His knowledge of life, art, and literature seemed the result of instinct rather than study; for no one has ever discovered where he found the time or opportunity for assimilating all he did. Gregarious and sociable by nature, he was amusingly secretive about his methods and times of work. Like other industrious men, he never pretended to be busy or pressed for time. He never denied his door to callers, nor refused to go anywhere on the plea of "work."
He disliked anyone being in the room when he was drawing, and hastily hid all his materials if a stranger entered the room. He would rarely exhibit an unfinished sketch, and carefully destroyed any he was not thoroughly satisfied with himself. He carried this sensitive spirit of selection and self-criticism rather far. Calling on friends who possessed primitives, he would destroy these early relics and leave a more mature and approved specimen of his art, or the édition de luxe of some book he had illustrated. Some of us were so annoyed that we were eventually obliged to lock up all early examples. For though friends thus victimized were endowed with a more valuable acquisition, they had a natural sentiment and affection for the unsophisticated designs of his earlier years.
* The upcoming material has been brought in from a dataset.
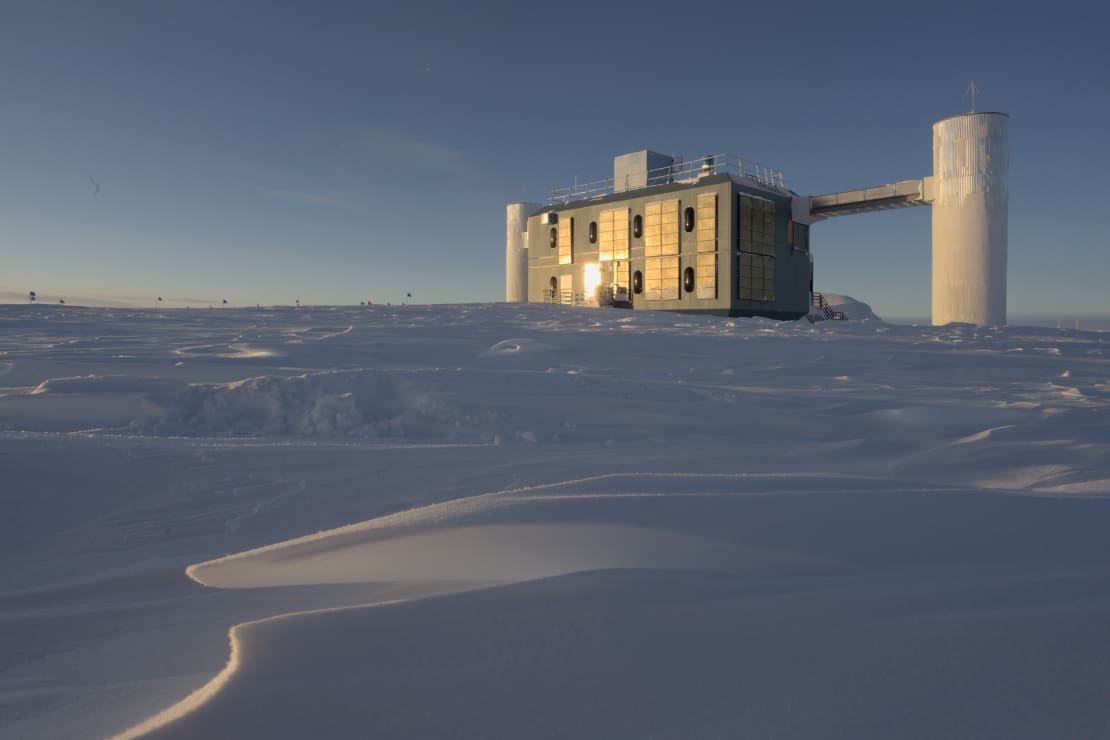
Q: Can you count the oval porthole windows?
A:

His life, though many-sided and successful, was outwardly uneventful. In the early summer of 1892 he entered Professor Brown's night school at Westminster, but during the day continued his work at the Guardian Fire Insurance until August, when, by his sister's advice, he resigned his post. In December he acquainted with Mr Pennell, from whose encouragement and advice he reaped the fullest advantage. After commencing the decorations to the "Morte d'Arthur," he ceased to attend Professor Brown's classes. In February 1893 some of his drawings were first published in London in the Pall Mall Budget under the editorship of Mr Lewis Hind, but one of the most striking of his early designs appeared in a little college magazine entitled The Bee. When The Studio was started by Mr Charles Holme under the able direction of the late Gleeson-White, Beardsley designed the first cover and Mr Pennell contributed the well-known appreciation of the new artist.